For each file, Meta spawns up to 4 parallel processes:
- 2 for RDF file storage (data + provenance)
- 2 for SPARQL query generation (data + provenance)
Manual upload
Section titled “Manual upload”If the automatic upload fails mid-process (connection timeout, triplestore restart, etc.), you can retry with the manual upload script:
uv run python -m oc_meta.run.upload.on_triplestore <ENDPOINT_URL> <SPARQL_FOLDER>Options:
| Option | Default | Description |
|---|---|---|
--batch_size | 10 | Quadruples per batch |
--cache_file | ts_upload_cache.json | Track processed files |
--failed_file | failed_queries.txt | Log failed queries |
--stop_file | .stop_upload | Touch this file to stop gracefully |
The script tracks progress in the cache file, so you can restart without reprocessing completed files.
Error handling
Section titled “Error handling”Meta tracks progress in two files inside base_output_dir:
cache.txt: Lists successfully processed CSV files. On restart, Meta skips files already in this list.errors.txt: Logs failed files with their error messages (filename + traceback).

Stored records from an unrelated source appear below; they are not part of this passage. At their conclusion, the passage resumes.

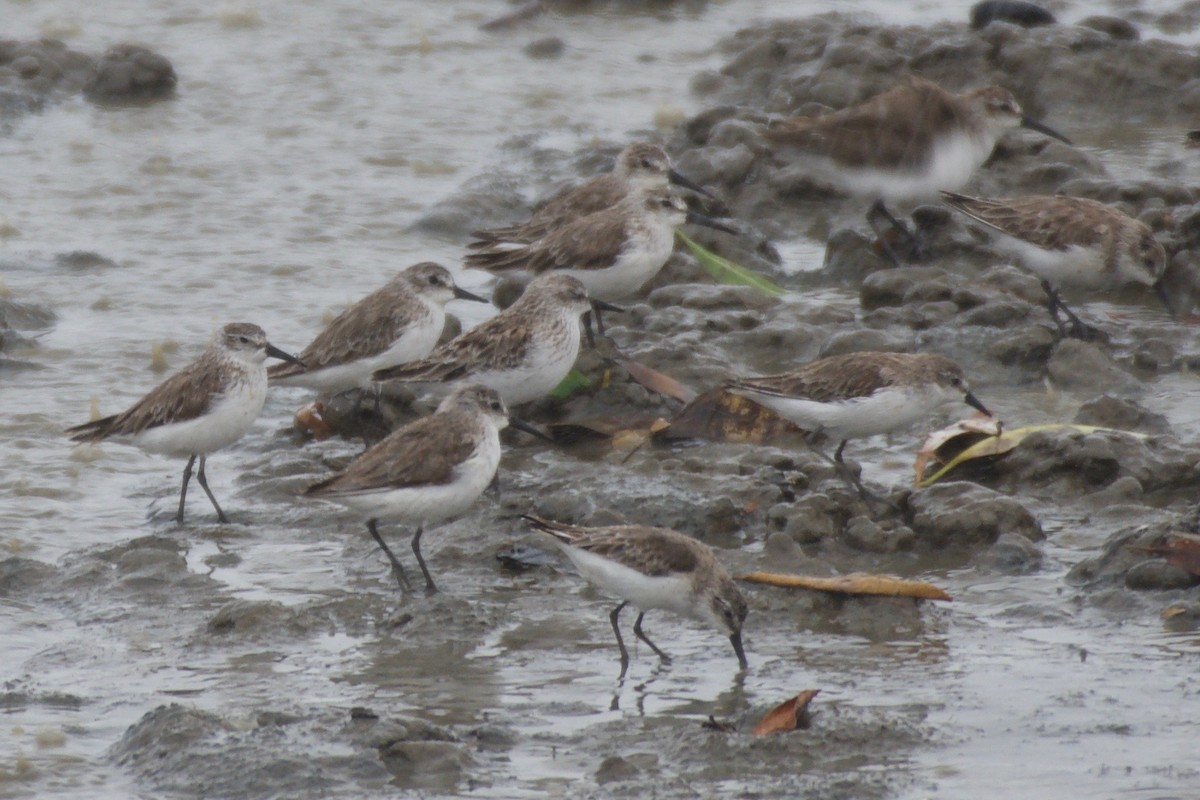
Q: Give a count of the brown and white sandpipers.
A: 10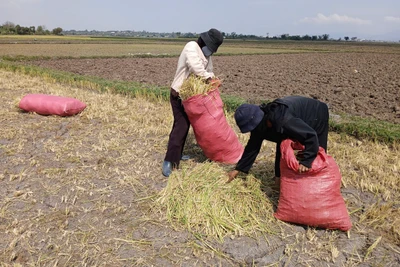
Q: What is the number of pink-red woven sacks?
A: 3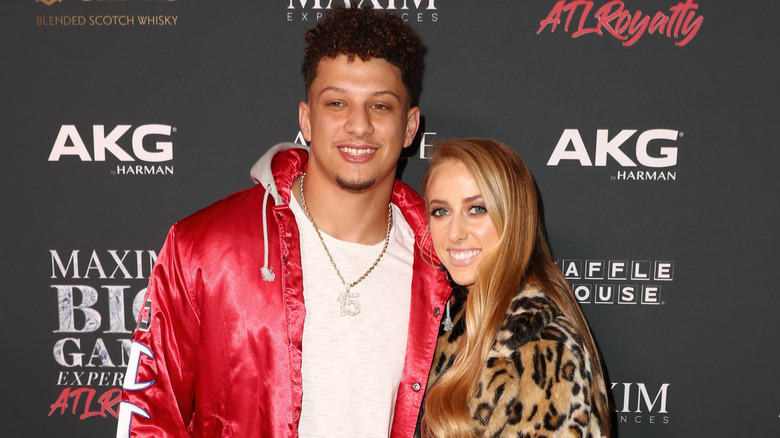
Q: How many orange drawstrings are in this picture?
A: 0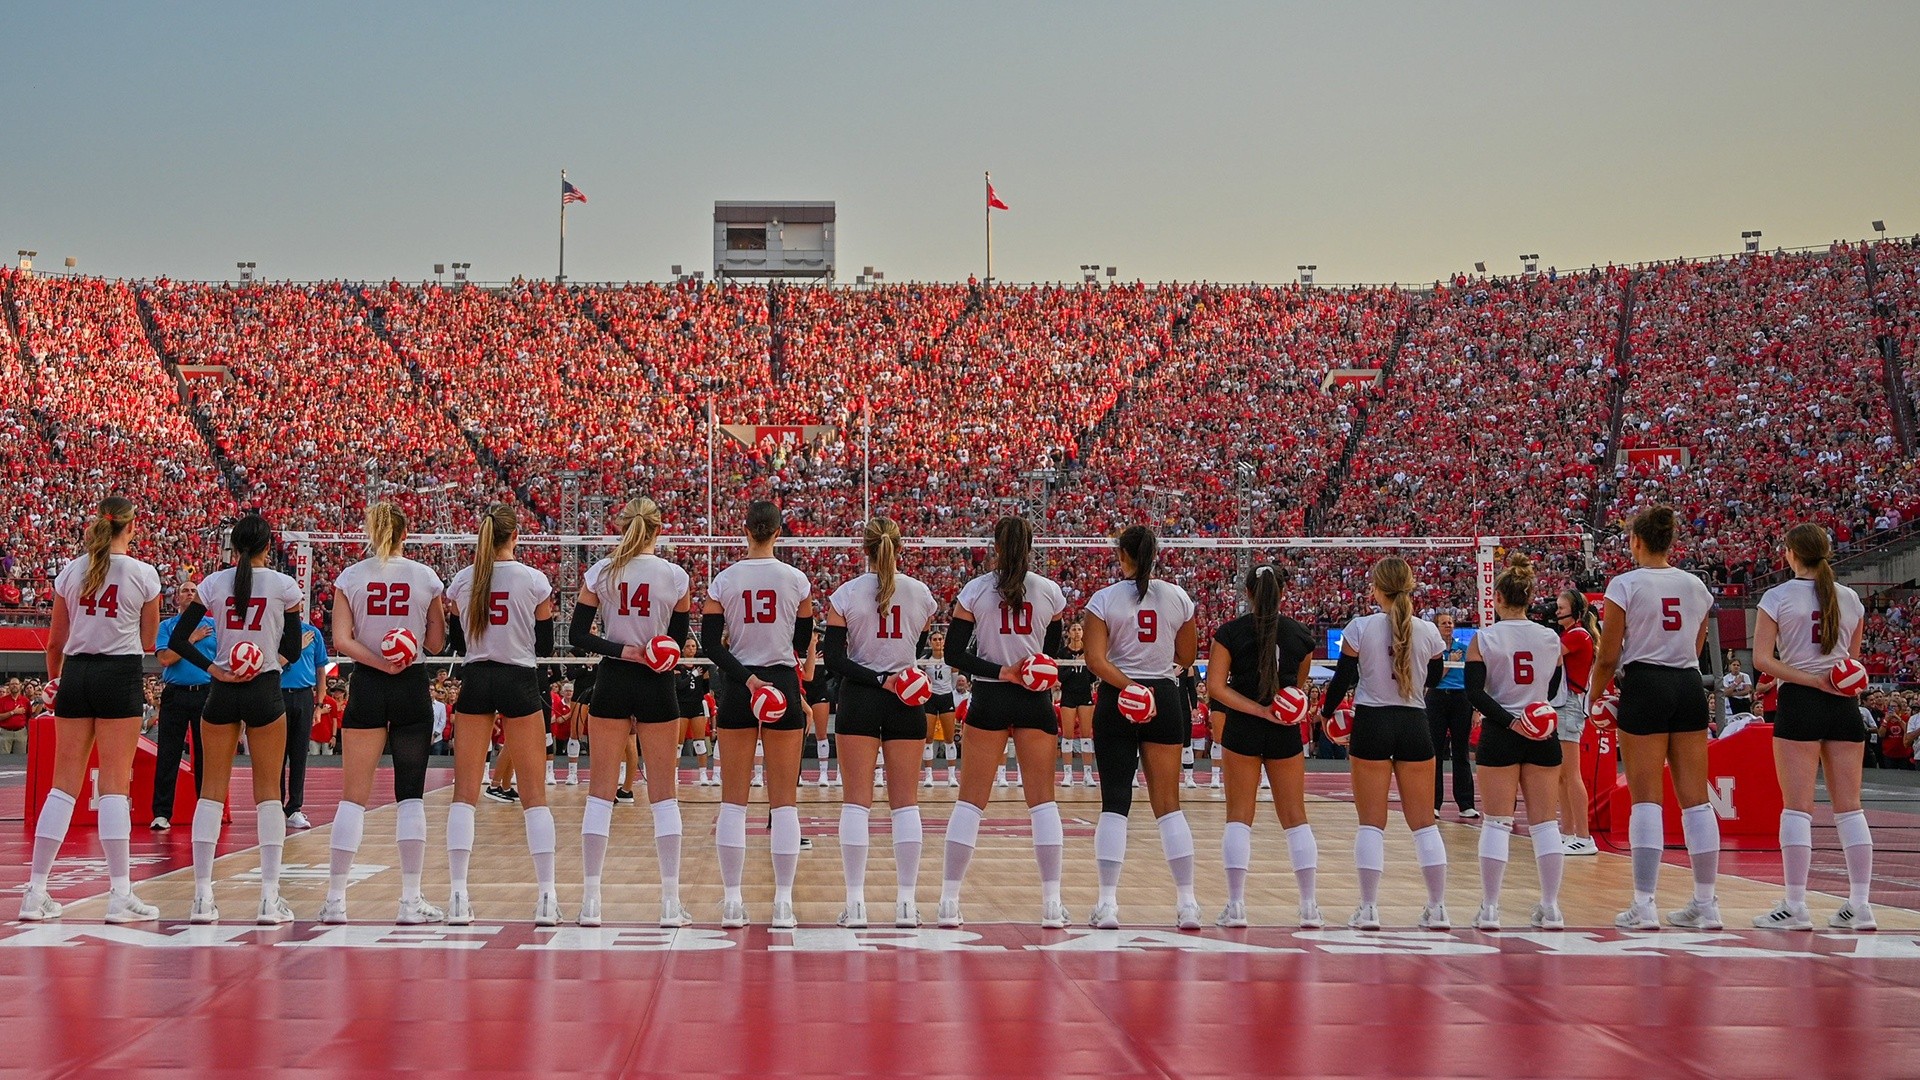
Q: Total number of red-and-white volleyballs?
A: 13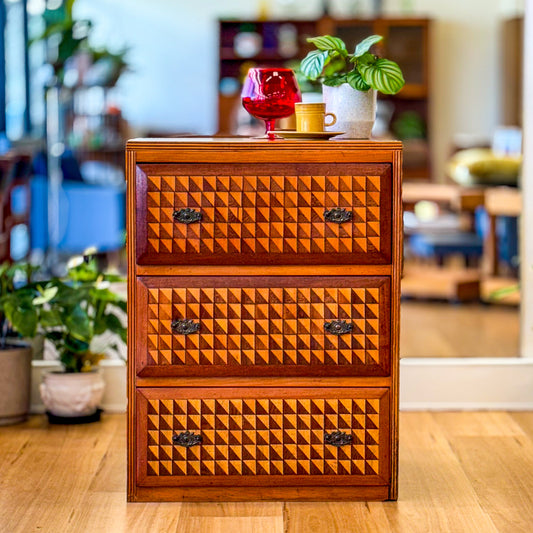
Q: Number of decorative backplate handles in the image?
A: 6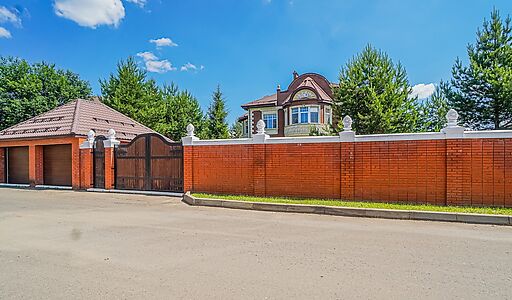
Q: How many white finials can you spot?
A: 6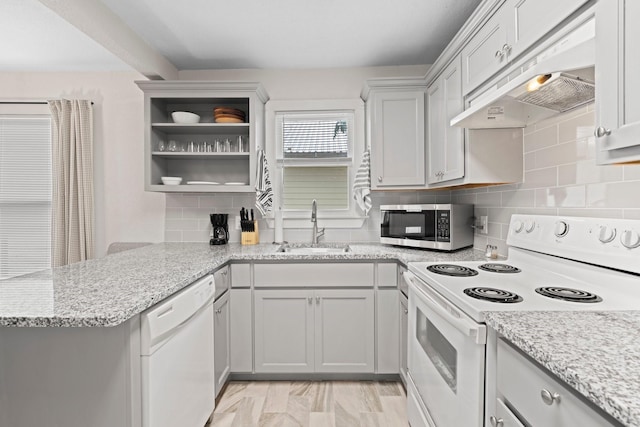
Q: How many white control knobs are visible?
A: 5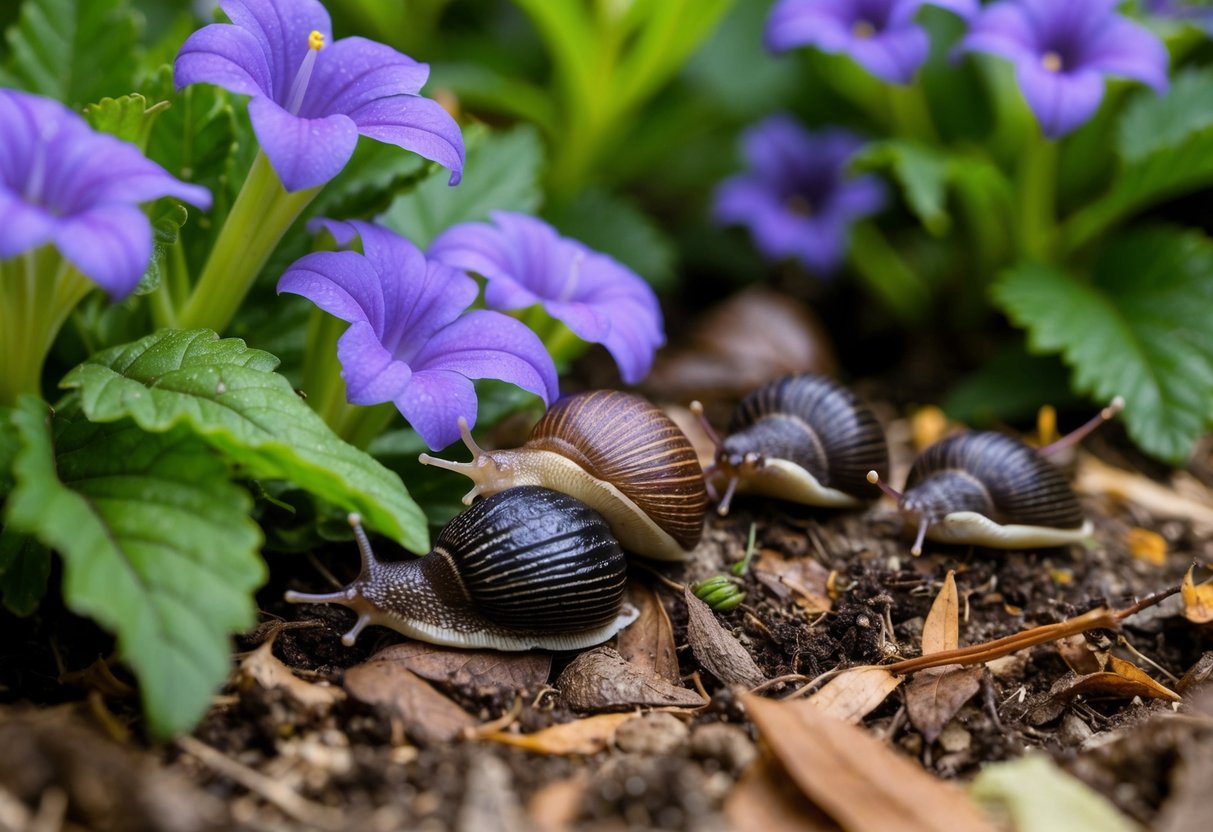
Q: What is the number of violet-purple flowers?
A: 7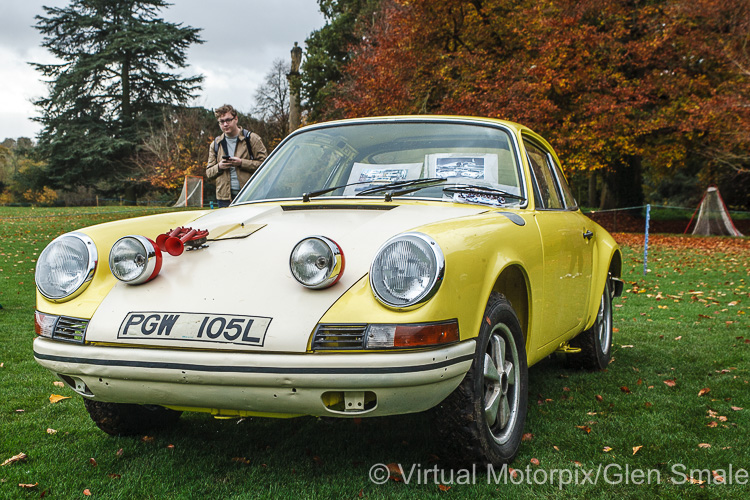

If a file fails, Meta logs the error and continues with the next file. At the end of a complete run, cache.txt is renamed with a timestamp (e.g., cache_2024-01-15T10_30_00.txt).
Output files
Section titled “Output files”When generate_rdf_files: true:
output/├── br/ # Bibliographic resources│ └── 060/ # Supplier prefix│ └── 10000/ # Entities 1-10000 (dir_split_number)│ ├── 1000.zip # Entities 1-1000 (items_per_file)│ ├── 2000.zip # Entities 1001-2000│ └── ...├── ra/ # Responsible agents├── id/ # Identifiers├── ar/ # Agent roles├── re/ # Resource embodiments└── prov/ # Provenance graphsThe directory structure is determined by dir_split_number (entities per subdirectory) and items_per_file (entities per JSON file). For example, with dir_split_number: 10000 and items_per_file: 1000, entity br/060/15234 is stored in br/060/20000/16000.zip.